Tuesday, September 6, 2011

be·wil·dered: adjective completely puzzled or confused; perplexed.

No, I didn't feel strong.  I was bewildered. I didn't know who I could trust anymore.  Laying there on my friend's trundle bed, I found myself in a state of complete shock, and sleeplessness.  After only a few hours of restless sleep I awoke to a gnawing feeling in my stomach. It wasn't a dream, it was real. 

After breaking the heart-wrenching news to my mother-in-law, I headed to my husband's initial court appearance with my parents. I was greeted by my husband's accusers with emotional hugs, as they had been long-time family friends. They were full of sorrow, and there was a slight glimmer of hope that somehow, we would all make it through this together... in unity and forgiveness. After all, we went to the same church together.  Oh how wrong I was.

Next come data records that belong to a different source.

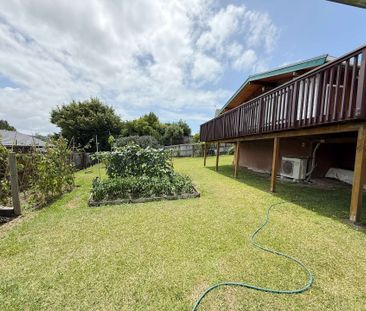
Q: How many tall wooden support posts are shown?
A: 5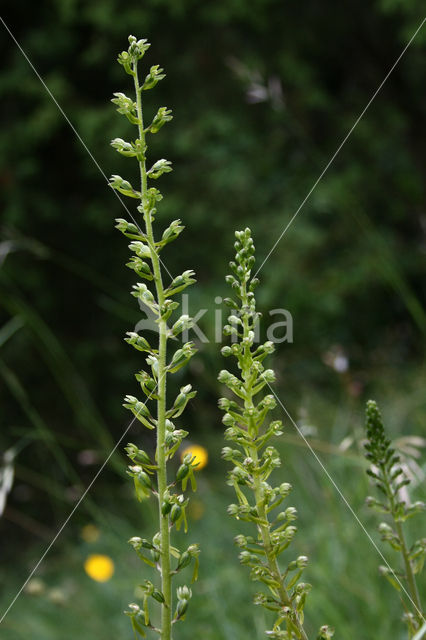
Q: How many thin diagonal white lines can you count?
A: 4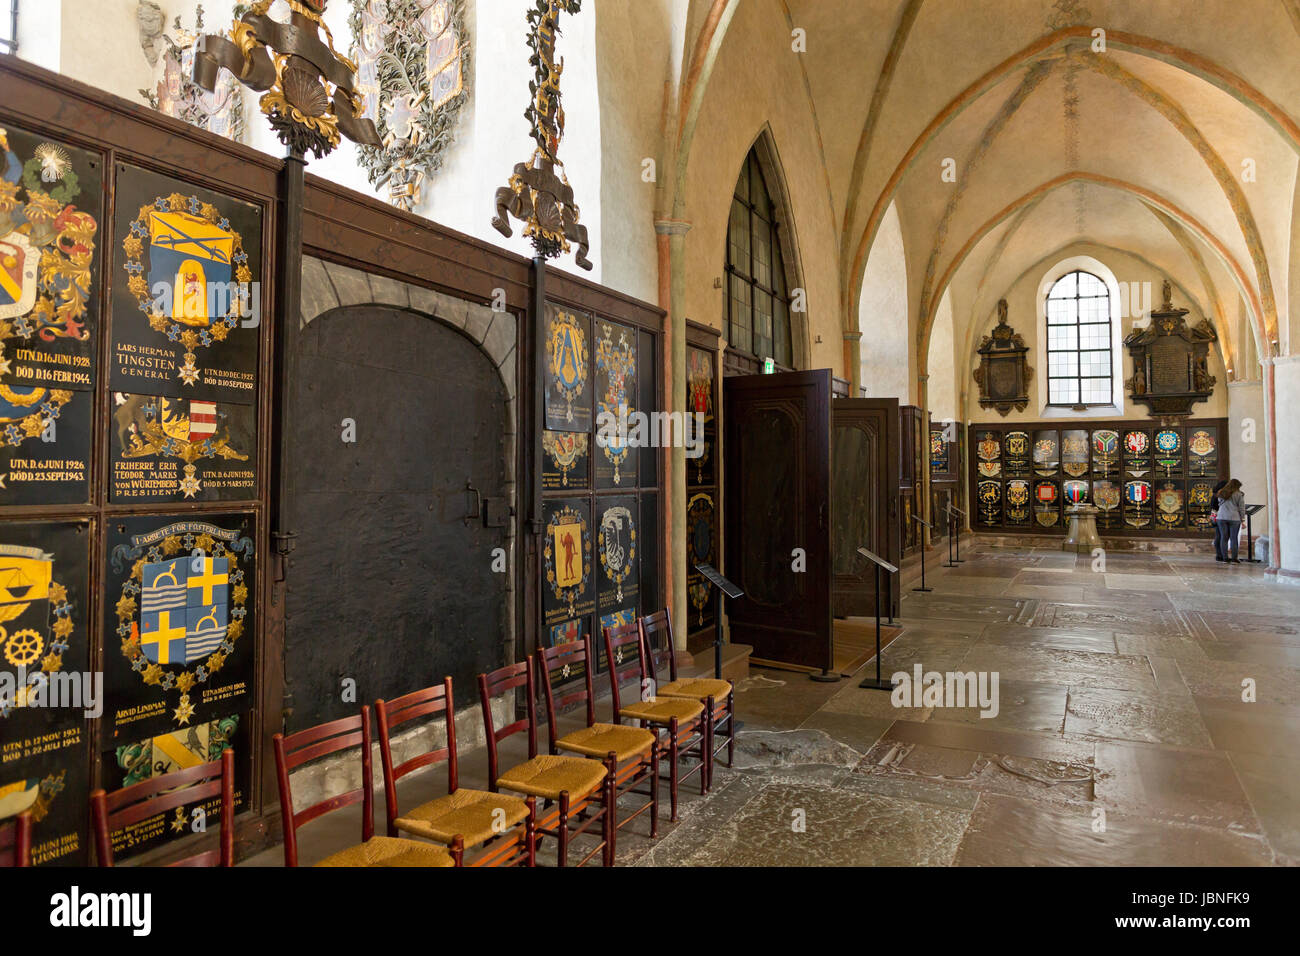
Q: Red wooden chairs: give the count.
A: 8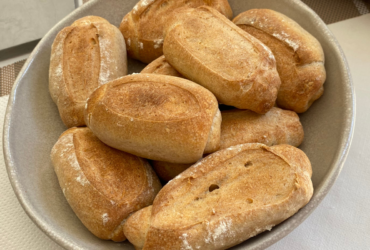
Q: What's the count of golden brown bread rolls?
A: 9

After some time passed, a line of men and women in stripes were ushered in to the room, led by officers. They were shackled, hands and feet. My husband was one of the last ones through the door, and we locked eyes. I could see the shame that he carried, but I also sensed his love for me. As I looked at him from the back of the room I saw that his hair was getting long,  "Oh, he never got his haircut. If only we had been able to get to the salon before all of this happened." This concerned me, and others like the fact that we never got out to the eye doctor to get him new glasses. The glasses he was wearing were between 7 to 10 years old. I was awakened from my thoughts when I heard my husband's name. His charges were read in front of that room full of people and my stomach turned inside out. 

That evening I started receiving text messages from someone involved. They wanted to meet me to talk about what had happened. They wanted me to "know the truth". I considered it, and debated what I should do. My mom seemed to think it could be helpful... but something in my heart made me feel uneasy. I talked to my friend, and her mom. "What would you do? Would you let someone else tell you the details of all that happened?"  Her mom replied "I would give my husband the opportunity to tell me himself." This confirmed what I was feeling. I picked up my phone I responded to them, saying that I was going to talk to my husband first. Their response "You don't know him." Those words were like a poison... fueling every fear that had lurked in my heart. The texts kept coming, and remained unread. I asked my friend's mother to let them know that I needed them to stop texting me. 

I knew my husband. I knew his heart... didn't I? It's true that lot of what happened took me by surprise.  Did this mean that throughout our relationship everything that I thought was good was a lie? Were only the bad things true? So many questions plagued my mind. The biggest one: "Can I trust him?" Should I have jumped at the opportunity to hear someone else's story about what happened? Will I never know the truth? 

 The next day I was at lunch with my brother-in-law's wife. She had taken me out to help distract me. While I was there, I received a phone call from a strange number. I walked outside to answer it. I heard his voice... was my husband. I can't remember what was said, I can only tell you that just those brief moments helped me to have more peace. It was the voice of the man I loved... He told me that he would be transported to the county jail. I could call to find out visitation information. As soon as we were done having lunch I went to my parent's house and I called the county jail.  They informed me that he was there, and he could be visited that night.   

1 comment:

  1. Geesh, another wonder post by such an amazingly strong woman. I can feel you in this post, the feeling of seeing your husband in stripes, the not knowing what to do or what to think! I really enjoyed this one, brought me back to my same day. I only hope there are more to come, more to share.

    Thank you for allowing us into your world.